One other idea here... not sure if this would fly for us or Willy (especially since he's not Bell Trained yet). Any thoughts on NOT putting him in the crate at night? Most of the time when I come downstairs to him, even after he's been crying at 7:30am, all he really wants to do is stretch out on the floor! He's not that interested in going out until I get my 3 layers on and coax him into the harness. Then he's out to pee, poop and eat more snow.


----------



## HavaneseSoon (Nov 4, 2008)

Since pup is alone during the day; Pup will need to be exercised a lot when you get home and probably again around 9pm. 

You want to wear him out, so he will sleep the entire night. 

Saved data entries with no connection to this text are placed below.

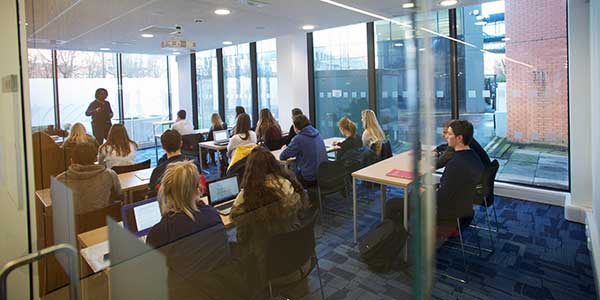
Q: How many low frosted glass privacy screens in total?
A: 2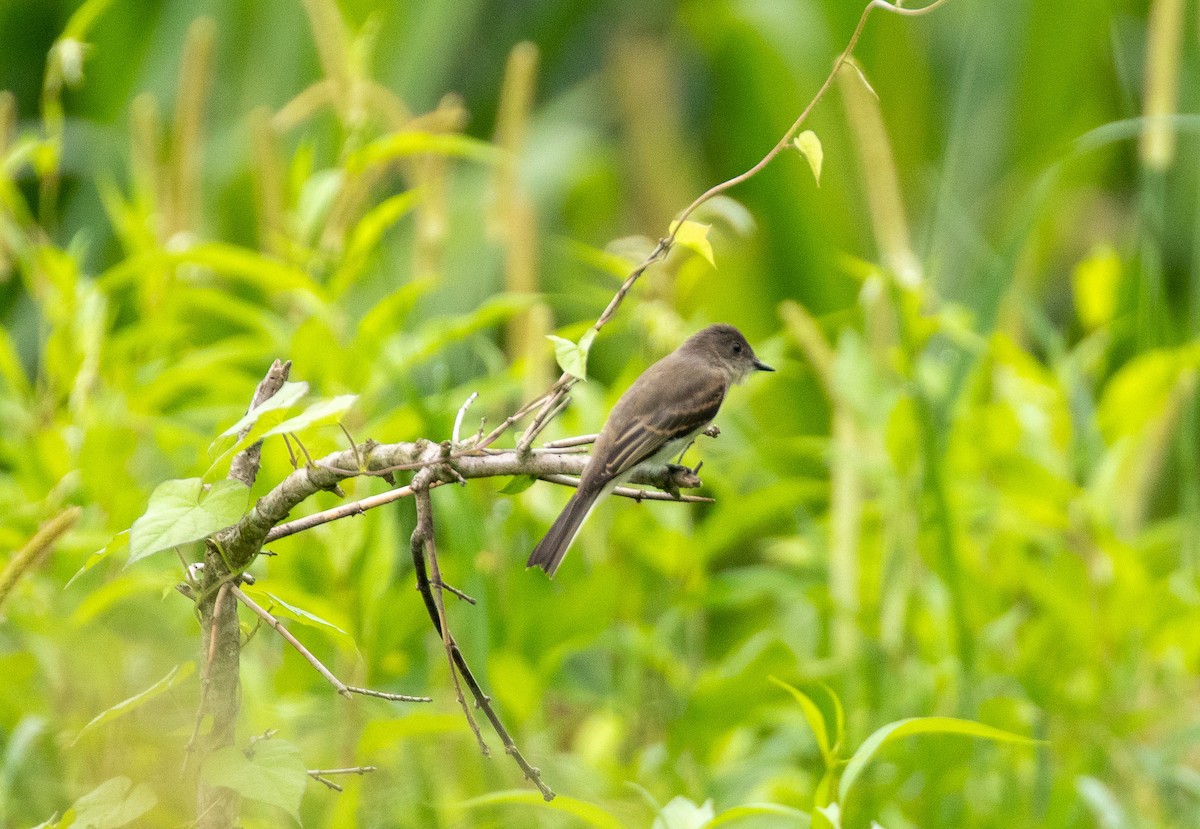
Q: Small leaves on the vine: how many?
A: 3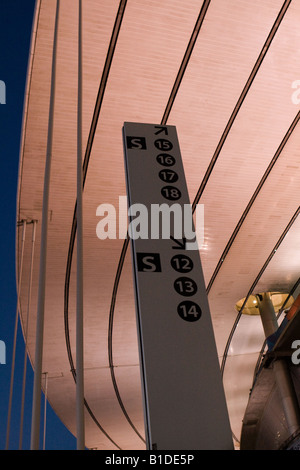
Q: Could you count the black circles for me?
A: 7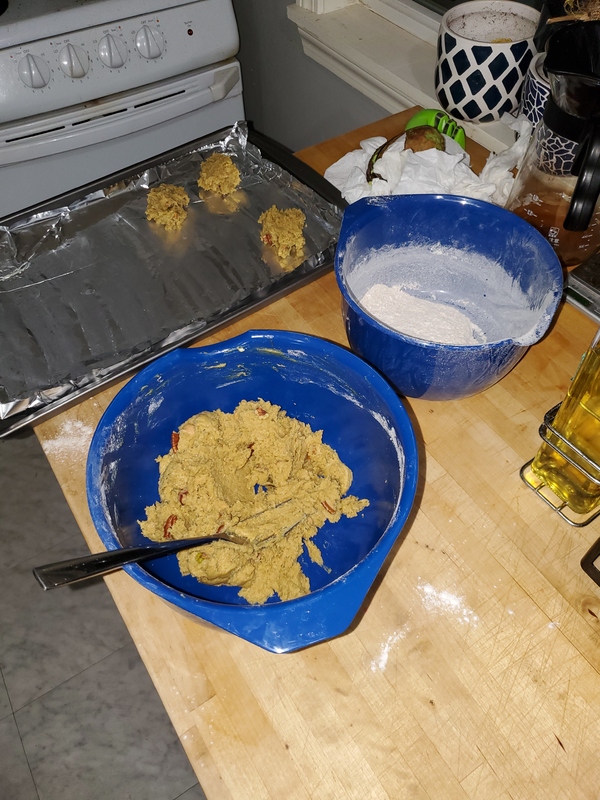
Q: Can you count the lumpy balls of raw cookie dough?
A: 3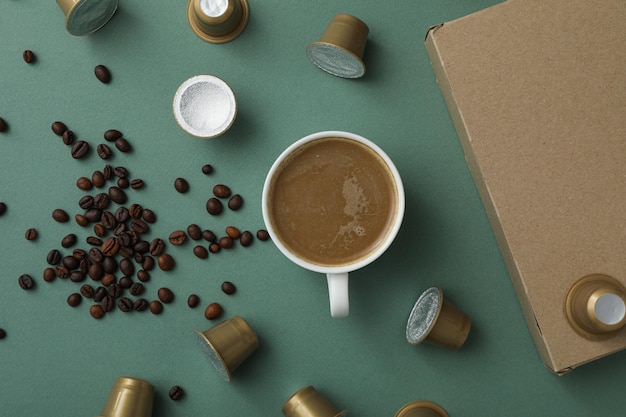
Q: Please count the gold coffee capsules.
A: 10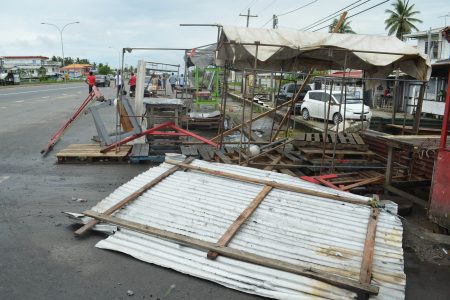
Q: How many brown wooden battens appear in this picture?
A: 5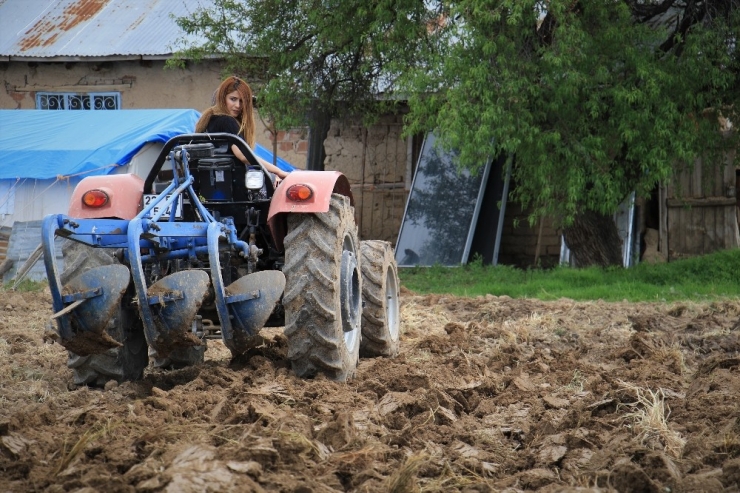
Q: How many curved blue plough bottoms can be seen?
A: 3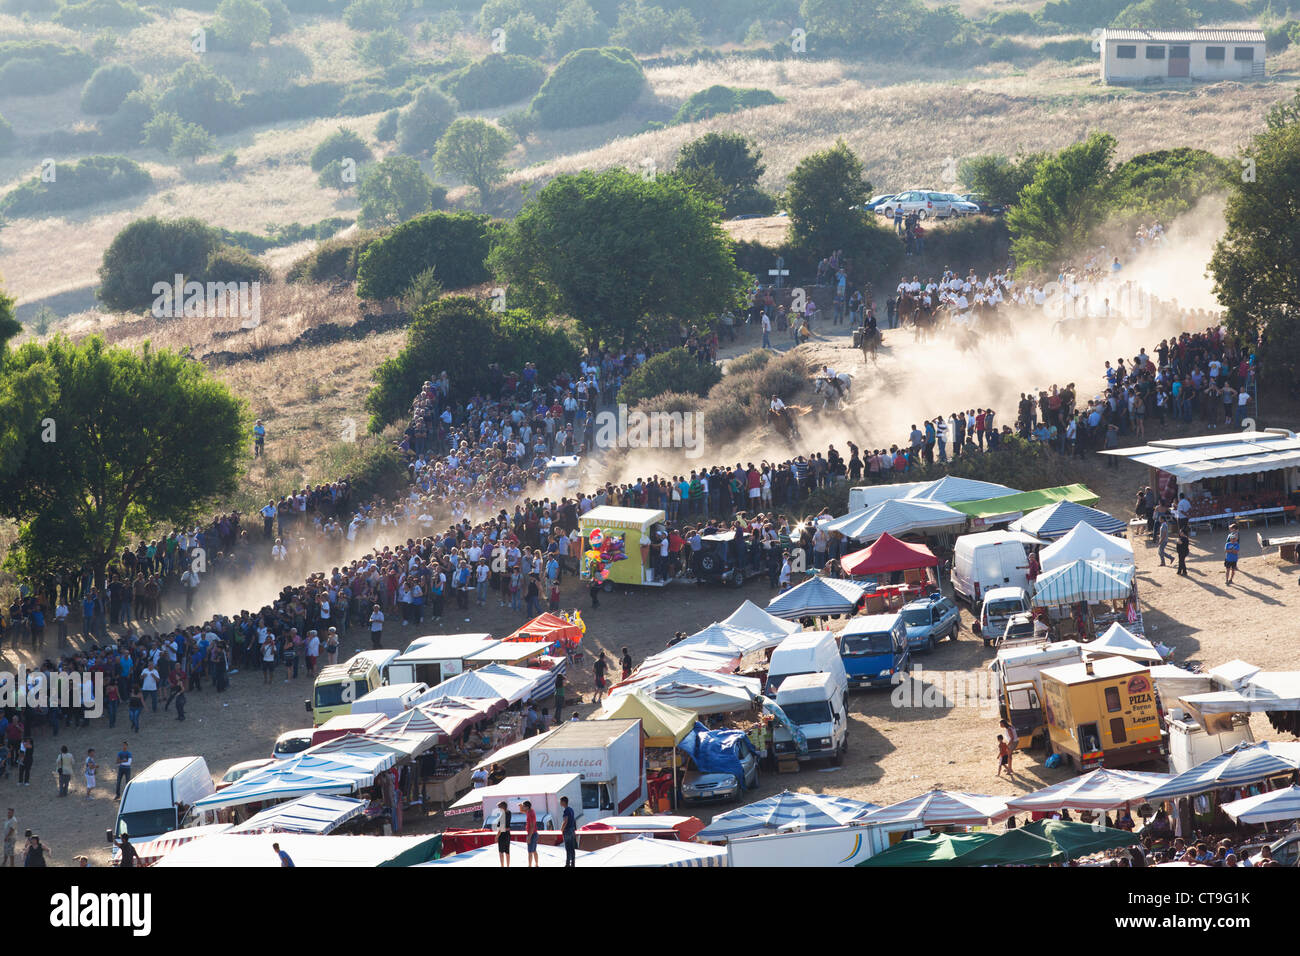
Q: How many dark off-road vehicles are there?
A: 1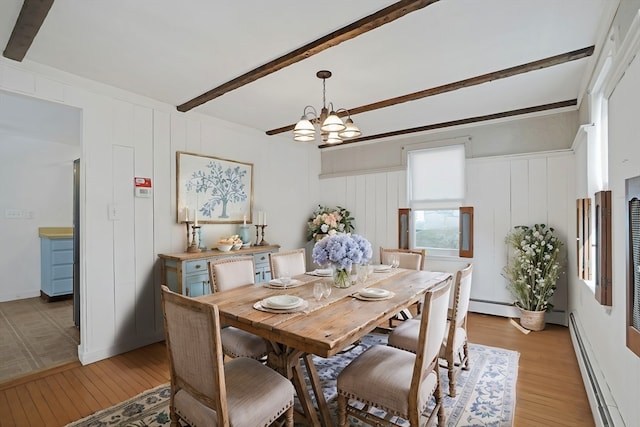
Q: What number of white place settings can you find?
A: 5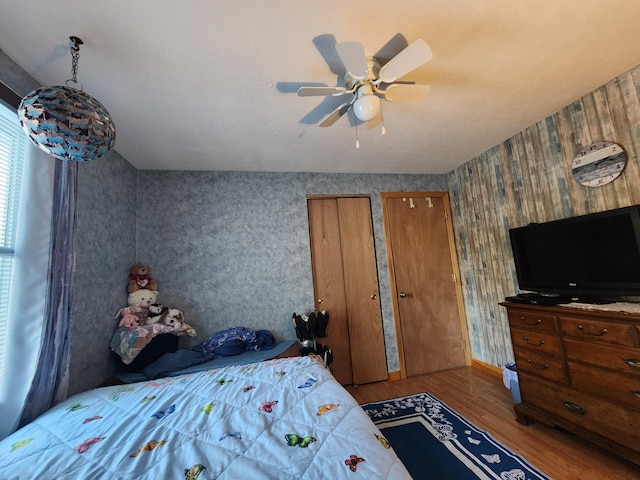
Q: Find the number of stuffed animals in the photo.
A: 5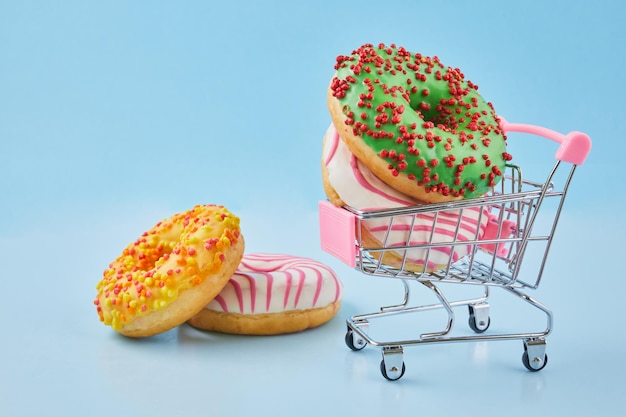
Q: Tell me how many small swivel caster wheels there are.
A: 4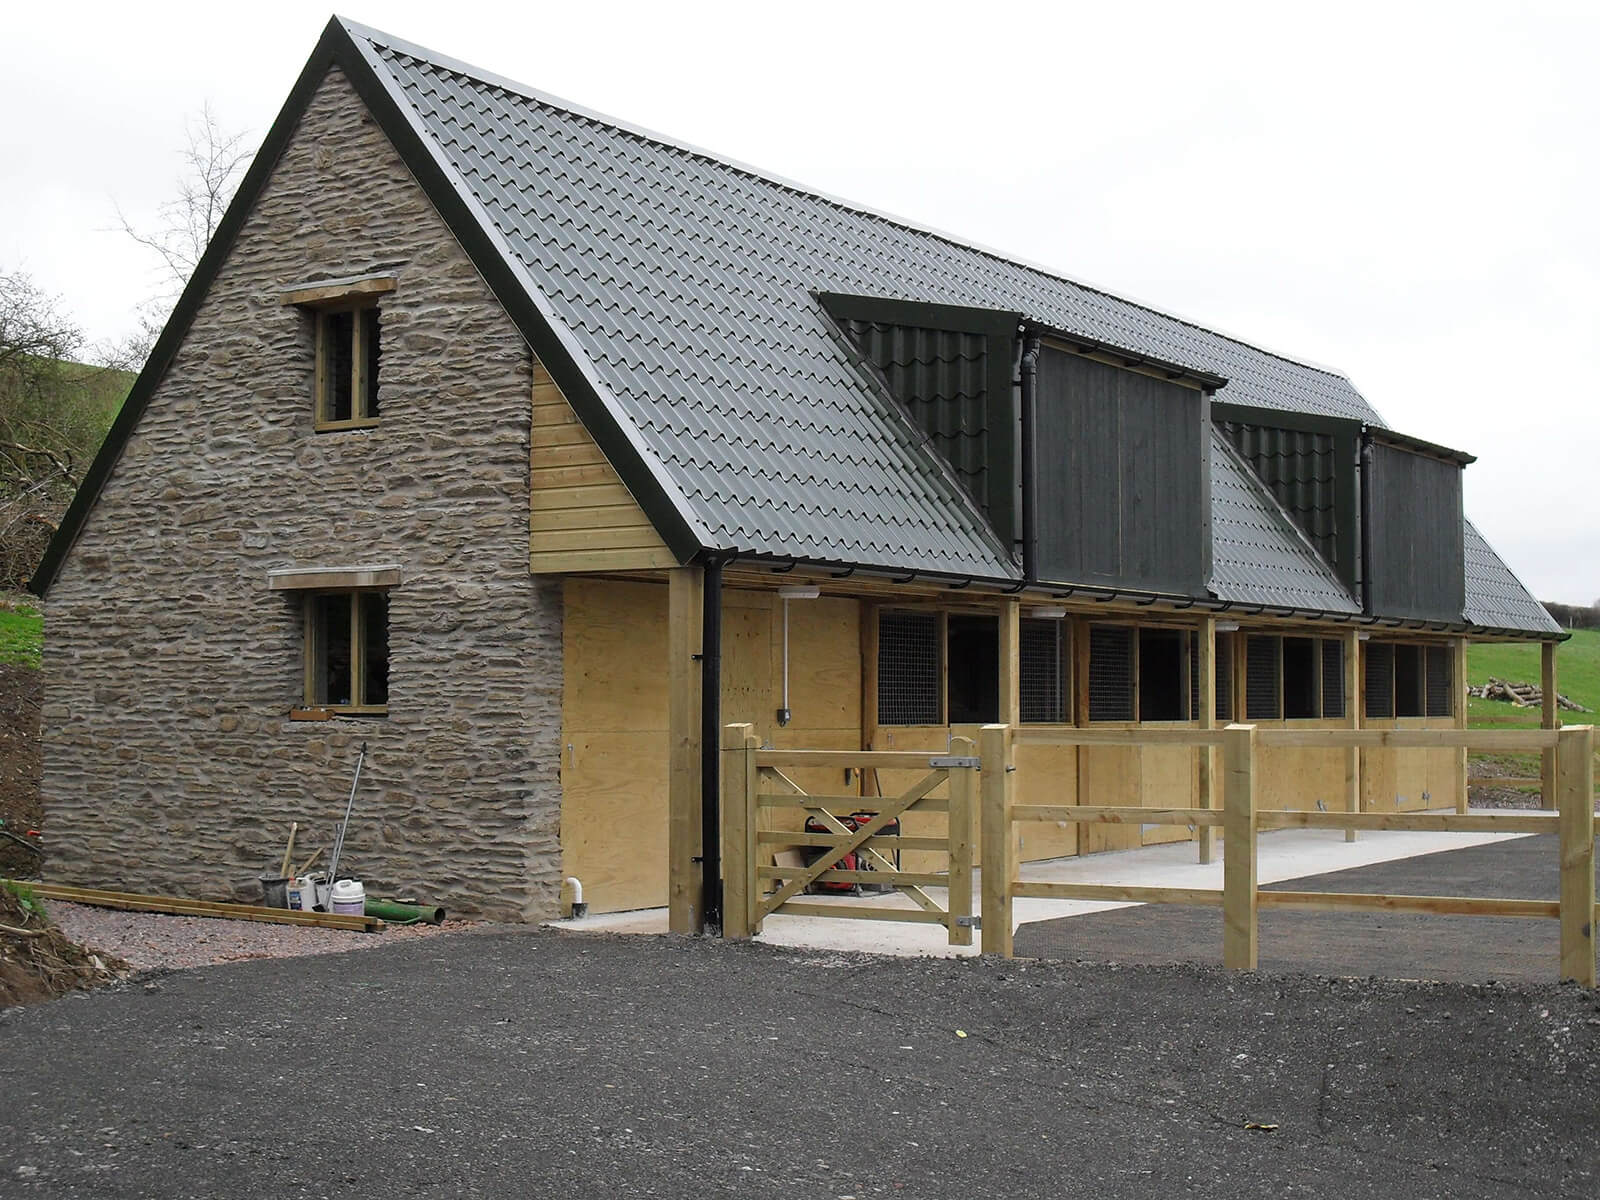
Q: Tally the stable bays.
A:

Stop all foods after 7-8pm at latest, if you exercise after 9PM, give a little water, then another potty break. Stay out until he goes potty.

Just my 2 cents worth of info.


----------



## Sheri (Oct 11, 2008)

eli104
My thoughts are that in addition to the water/eating routine and ignoring his protests, maybe he's not getting enough interaction and play during the day. Puppies are very time consuming. Can you play with him in shifts when you are home, giving him lots of exercise? Long walks, RLHs, etc? He's awfully young yet to let run loose. I don't think I'd do that.


----------



## Lina (Apr 26, 2007)

I wouldn't leave a radio on during bed time, as he's supposed to be asleep. It's good to leave it on during the day, though. And I do think that you should ignore him from now on. He'll be fine. The only thing I would stress is to make sure he gets lots and lots of exercise, you don't want him to have too much energy during the night.

As far as letting him out of the crate, no I wouldn't do that. How big is the crate he's in right now? It's possible that it's too small... does he have some room in it? I know that when they're little they say that they should have JUST enough room to turn around but if you think he's safe enough not to pee in it anymore, I would say that you should go ahead and make the crate a little bigger for him.


----------